Gospel Inclusivity and Same-Sex Attraction
I am incredibly thankful for people and ministries that devote themselves to minister to people who experience same-sex attraction. In fact, I’m glad whenever anyone establishes a ministry geared toward the “LGBT” community in general. After all, everyone needs the gospel! But here a crucial distinction that needs to be made and I believe is often overlook by those who embrace “homosexual Christianity.”
Here’s the distinction: Identifying as a Christian who experiences same-sex attraction (SSA) is not the same as being a “gay Christian.” The latter denotes someone who identifies as a Christ follower and nevertheless openly embraces homosexuality and sees no moral problem with it (often knowingly or unknowingly reinterpreting Scripture in order to support a lifestyle it clearly does not.
On the other hand, being a Christian who admits to experiencing SSA is quite different. A Christian who experiences SSA is someone who recognizes two things:
- First, that regardless of their desires, they find themselves romantically attracted to people of the same gender. For these people, it probably matters little whether this attraction developed through nature or nurture—the attraction is there and is real. But, the second realization is key.
- Second, they also embrace Scripture as God’s word and agree with Scripture’s diagnosis of homosexuality as contrary to God’s creative purposes for human sexuality, and they seek to obey God even though it hurts to do so.
To my mind, this is incredibly commendable.
In the spirit of sympathy, we should recognize a distinctive challenge for Christians with SSA. The heterosexual Christian can pursue romantic relationships before marriage (as long as in doing so they follow the other moral commandments of Scripture). The Christian with SSA cannot “date” (insert whatever term you think appropriate here) whoever they wish. This is rough. They may want something at one level (their SSA), that at another level they know that cannot do without displeasing the God they love. We need to be willing to love, support, lose sleep over, and stand with those valuable image bearers as they struggle, fight, and claw their way to mortify their flesh as an expression of their treasuring Christ.

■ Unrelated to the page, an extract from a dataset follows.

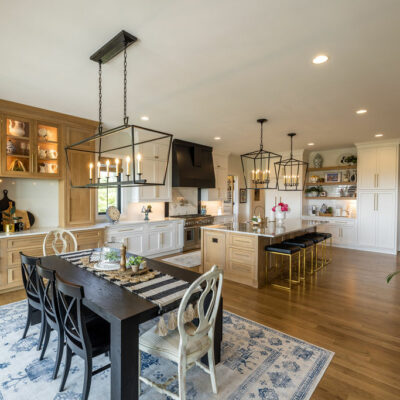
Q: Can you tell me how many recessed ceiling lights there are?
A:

And yet, in another sense the call to sexual mortification is perfectly normal in the Christian life. Whether we are same-sex attracted or opposite sex attracted, all people everywhere are called to submit to the lordship of Christ through their sexuality. Our sexuality is given to us as something that comes with an instruction manual (Scripture). The Creator knows how best it functions and shares this information with us for maximum earthly fulfillment and flourishing. So heterosexual desires have only one proper channel through which will bring God’s approval (heterosexual monogamous marriage), and the person with SSA has the same channel. The standard is the same. The Bible does not teach that heterosexuals can do whatever they’d like with their sexuality with homosexuals oppressed with an unfair restriction.
In response to the struggles same-sex attracted Christian experience, our churches need to be places of inclusivity. But I am not advocating the kind of postmodern inclusivity that ultimately denies the reality of moral rebellion against God. What needed is gospel inclusivity. This is the kind of inclusivity that’s affirmed throughout the Bible itself. Biblical inclusivity affirms that each human being is valued and dignified by their Creator because we are fashioned in his image (Gen. 1:26). But it also includes every human being as equally fallen, in moral rebellion to their Creator apart from his grace (Rom. 3:23), and all subject to the effects of the fall (Rom. 8:20). Lastly, gospel inclusivity affirms that in Christ there is neither male or female, Jew nor Gentile, but we all have equal access to our Heavenly Father, and no one has any standing before God except the sole merits of Jesus Christ on our behalf.
Gospel inclusivity looks like a bunch of broken sinners clinging to the cross together.
This is an inclusivity that is pleasing to God, and though humbles us to the dust is ultimately what—through God’s redeeming grace—will exalt us to the heavens.